Lumière silencieuse No 11 1968-1969
Le vocabulaire de l’op art est parfaitement adapté au rendu d’un des arts décoratifs que Town affectionne : le sapin de Noël. Ses propres arbres sont légendaires, vu le nombre ahurissant de décorations qu’ils contiennent tourjours. Il réalise une série de peintures inspirées par le souvenir visuel d’un plancher jonché de boules de Noël cassées. Town accomplit ce tour de force technique avec un objectif complexe en tête : « J’étais intéressé par la problématique de la profondeur ultime et du caractère immuable de la surface bidimensionnelle. La toile est couverte d’infinités implicites”, dit-il en montrant le plus grand de ces tableaux, qu’il décrit comme son propre Vermeer. »

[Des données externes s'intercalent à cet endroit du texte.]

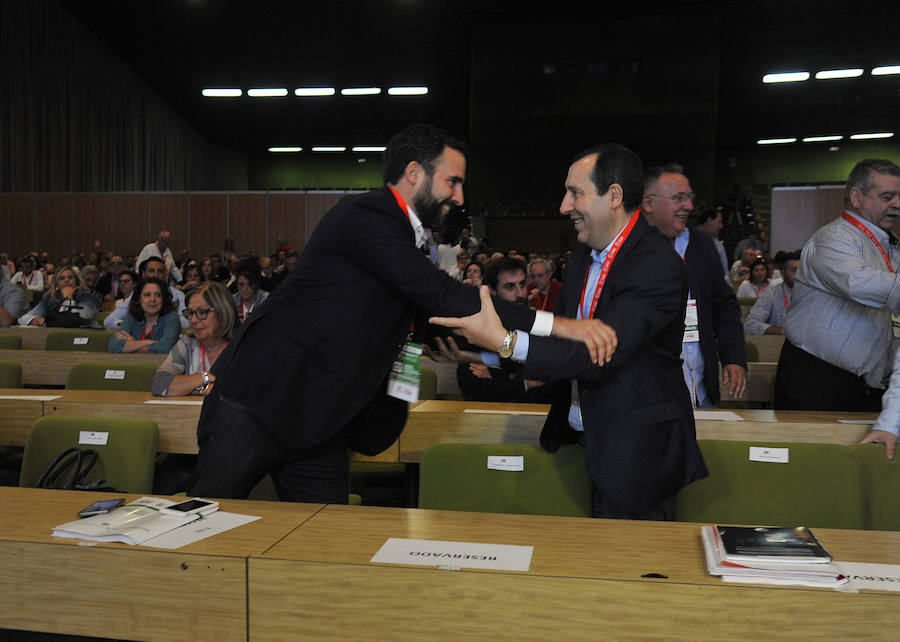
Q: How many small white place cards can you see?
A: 5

Comment Town peut-il établir un lien entre cette toile et l’œuvre de Johannes Vermeer (1632-1675)? Depuis longtemps, il s’intéresse à Piet Mondrian (1872-1944), bien connu pour son goût de l’ordre et de la structure. Maintenant, il se tourne vers Vermeer et Diego Velázquez (1599-1660), deux maîtres anciens dont les œuvres partagent les mêmes qualités, et qui faisaient également preuve d’une maîtrise du rendu de l’espace et de la lumière. Ici, Town entrelace des formes curvilignes aléatoires (des fragments des boules de verre cassées) avec l’éclat de surface caractéristique de l’op art, intégrant ces deux éléments dans une composition rigoureusement ordonnée. Dans Lumière silencieuse, une séquence de cadres concentriques attire le regard vers le centre du tableau, dans un mouvement de reflux, mais au centre se trouve une bande de lignes diagonales contrastant avec tant de force qu’elles réaffirment la planéité de la surface. Dans un essai de catalogue écrit en 1967 au sujet de Town, son galeriste Jerrold Morris résume les priorités émergentes de son œuvre de la fin des années 1960 : « Elle est caractérisée par une complexité maîtrisée par l’intelligence, et par un lyrisme contenu par la formalité. »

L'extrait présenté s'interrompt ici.